Check your docs version

These docs are for the new Anyscale design. If you started using Anyscale before April 2024, use Version 1.0.0 of the docs. If you're transitioning to Anyscale Preview, see the guide for how to migrate.

Anyscale Workspaces persist files and folders within your project directory, /home/ray/default, across restarts. This capability maintains project continuity and facilitates seamless transitions between workspace sessions.

For performance reasons, Anyscale limits snapshots to 10 GB per workspace. You can define exclusion rules to ignore data that doesn't need to persist across sessions.

Concepts

  • Periodic Snapshots: Workspaces automatically snapshots files and folders at regular intervals to preserve their state. Snapshots occur every 5 minutes.
  • Persistence Rules: Files within the project directory persist across workspace restarts, excluding those specified in .gitignore or .anyscaleignore.

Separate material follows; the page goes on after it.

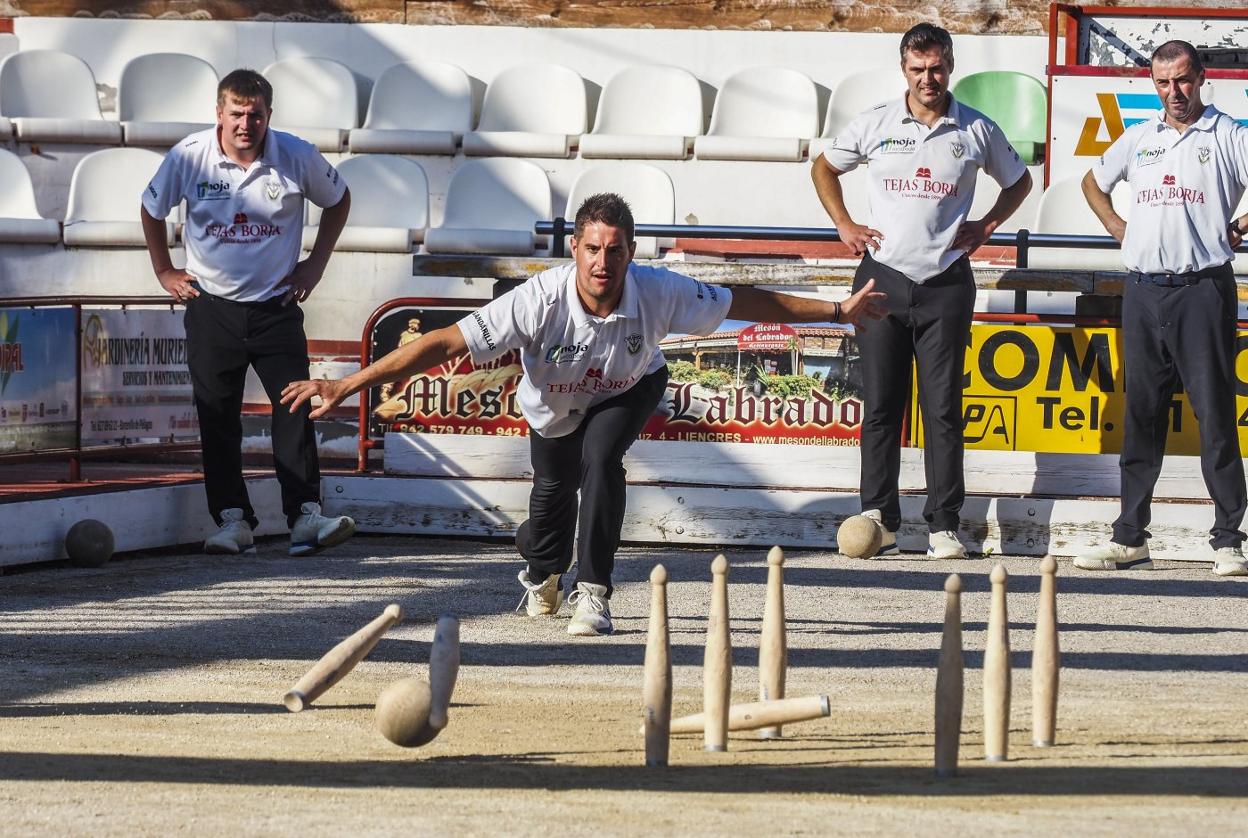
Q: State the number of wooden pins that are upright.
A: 6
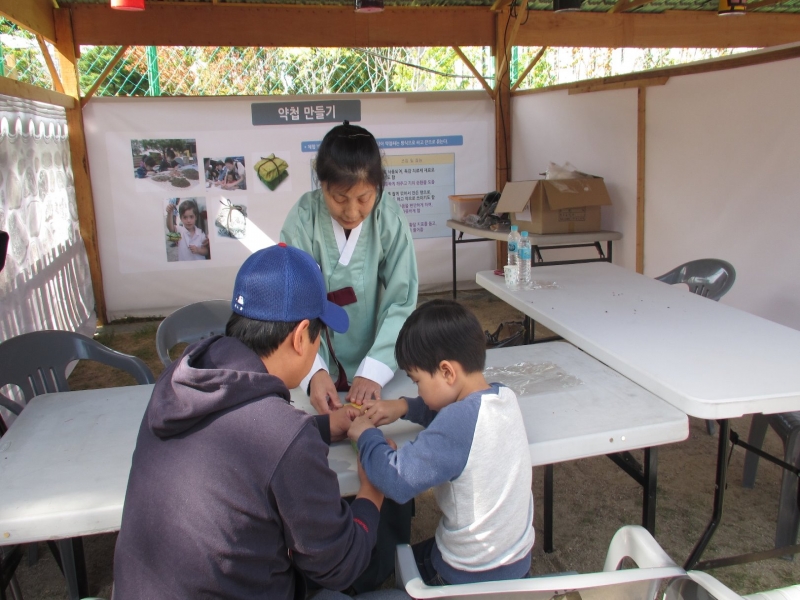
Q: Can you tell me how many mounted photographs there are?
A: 5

Excluding files with .anyscaleignore

To exclude specific files or folders from workspace snapshots, create a file named .anyscaleignore in the project directory ~/default and specify the items you want to exclude. The .anyscaleignore file supports the following patterns to match files and folders:

# .anyscaleignore example
*.txt # Ignore files with a .txt extension in the working directory.
**/*.txt # Ignore files with a .txt extension in ANY directory.
folder/ # Ignore all files under "folder/". The slash at the end is optional.
folder/*.txt # Ignore files with a .txt extension under "folder/".
path/to/filename.py # Ignore a specific file by providing its relative path.
file_[1,2].txt # Ignore file_1.txt and file_2.txt.
note

The .anyscaleignore file supports a subset of patterns from .gitignore. However, some patterns like negation and \ escaping aren't supported. For further details, see the gitignore documentation.

Snapshot limits

  • Location: Files on the head node file system outside the /home/ray/default directory aren't tracked and are lost after the workspace terminates.

  • Git repository: Workspaces support the persistence of Git repositories and Git submodules, but not nested Git repositories. If you have nested Git repositories, the inner repositories aren't persisted across workspace restarts.

  • Timeout: Snapshots are subject to a timeout period of 4 minutes to ensure that workspaces aren't blocked. Anyscale calculates the backup capacity based on the 4-minute timeout period. If the snapshotting process exceeds the timeout period, Anyscale aborts the snapshot.

  • Capacity: The snapshot capability supports backing up approximately 10 GB of data. If the data exceeds the 10 GB limit, there's a risk of potential data loss across workspace restarts. The error banner below displays to bring awareness.

Example Banner

info

Storage Suggestions: For data exceeding the 10 GB limit, use alternative storage solutions such as Amazon S3. See Storage and file management for an in-depth exploration of different storage options.